6. Throw yourself into service. Practice being useful both to others and to yourself. This doesn’t have to involve giant commitments of resources or energy. How many times do we ask a cashier at the market how he or she is – and really mean it? Who knows what kind pain others might be experiencing in their lives outside of their work? The genuine interest and smile you show in those couple of minutes might be the only caring or smile that person receives all day. It can also serve as an opportunity for you to practice “being present.” The question “how are you?” shouldn’t mean “you can now start ringing me up while I check my email on my cellphone.” Take a genuine interest in others – even if it’s just for those few moments. The skills you develop speaking and really engaging with others will also assist you in being more confident in other areas of your life.
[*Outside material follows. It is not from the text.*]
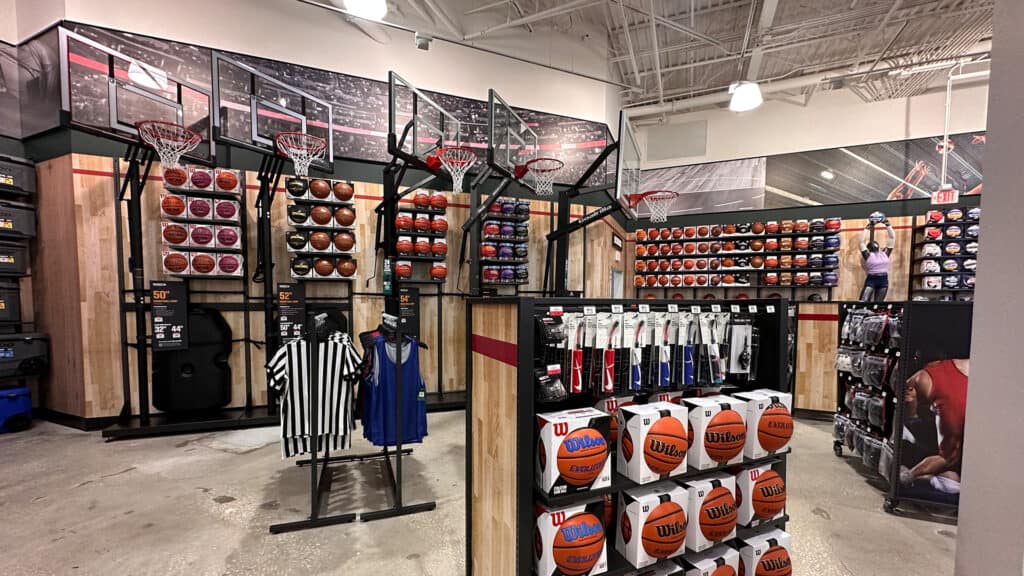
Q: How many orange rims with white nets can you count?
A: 5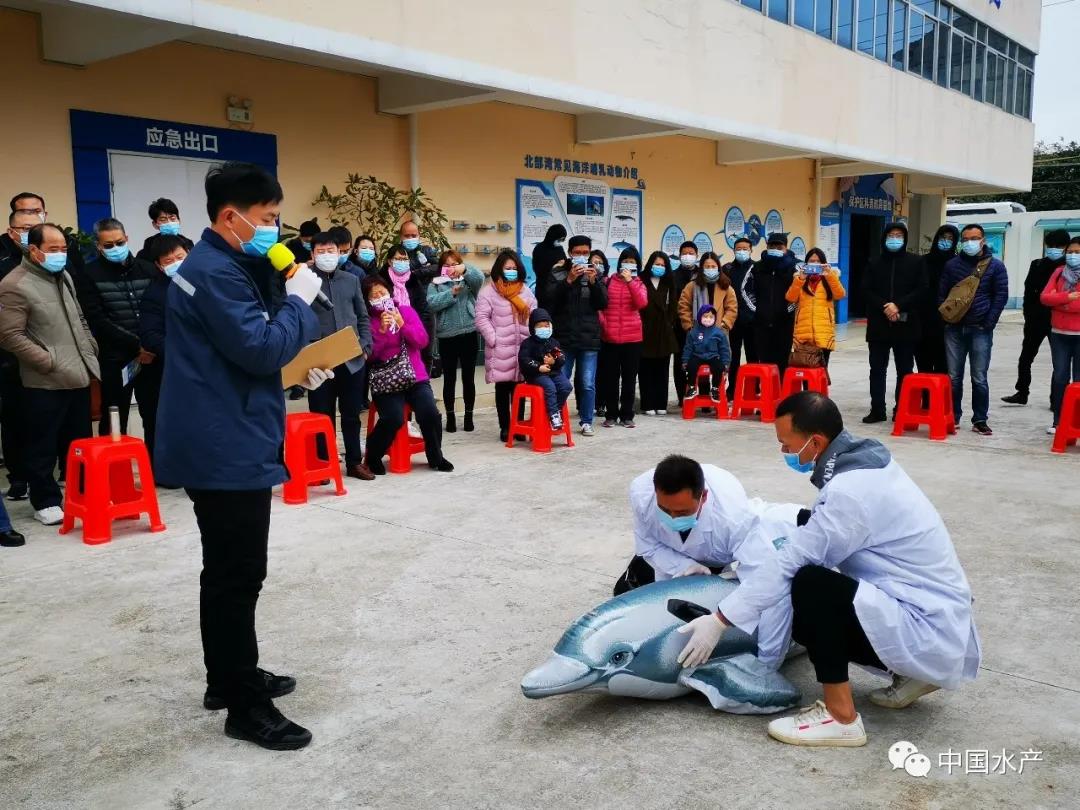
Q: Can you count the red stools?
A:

Finally, practice being kind to yourself by not repeating old patterns of negativity others have shown you.

Long Term Recovery –

Discovering the root cause of negative thoughts

In order to better understand how to most effectively deal with what you’re experiencing, you might want to consider that things we “internalize” may be rooted in something that started out as an external force in our distant past. Is there a history of criticism, shaming, invalidation, abandonment or lack of independence? For the most benefit, you may find it helpful to do some extra work and try to explore the genesis of what you’re experiencing. This may take some time, but it could also yield the best results.

Good luck!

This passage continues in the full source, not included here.